I think it might be worth quickly clarifying my views on activation addition and similar things (given variousdiscussion about this). Note that my current views are somewhat different than some comments I’ve posted in various places (and my comments are somewhat incoherent overall), because I’ve updated based on talking to people about this over the last week.
This is quite in the weeds and I don’t expect that many people should read this.
It seems like activation addition sometimes has a higher level of sample efficiency in steering model behavior compared with baseline training methods (e.g. normal LoRA finetuning). These comparisons seem most meaningful in straightforward head-to-head comparisons (where you use both methods in the most straightforward way). I think the strongest evidence for this is in Liu et al..
Contrast pairs are a useful technique for variance reduction (to improve sample efficiency), but may not be that important (see Liu et al. again). It’s relatively natural to capture this effect using activation vectors, but there is probably some nice way to incorporate this into SGD. Perhaps DPO does this? Perhaps there is something else?

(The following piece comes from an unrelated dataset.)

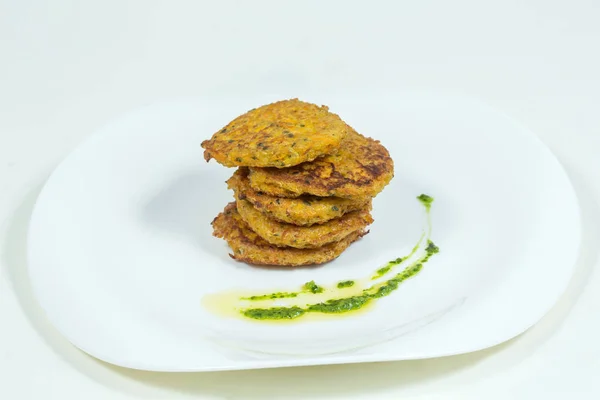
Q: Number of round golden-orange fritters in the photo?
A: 5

Activation addition works better than naive few-shot prompting in some cases, particularly in cases where the way you want to steer the model isn’t salient/obvious from the few-shot prompt. But it’s unclear how it performs in comparison to high-effort prompting. Regardless, activation addition might work better “out of the box” because fancy prompting is pretty annoying.
I think training models to (in general) respond well to “contrast prompting”, where you have both positive and negative examples in the prompt, might work well. This can be done in a general way ahead of time and then specific tuning can just use this format (the same as instruction finetuning). For a simple prompting approach, you can do “query_1 Good response: pos_ex_1, Bad response: neg_ex_1, query_2 Good response: pos_ex_2, Bad response: neg_ex_2, …” and then prompt with “actual_query Good response:”. Normal pretrained models might not respond well to this prompt by default, but I haven’t checked.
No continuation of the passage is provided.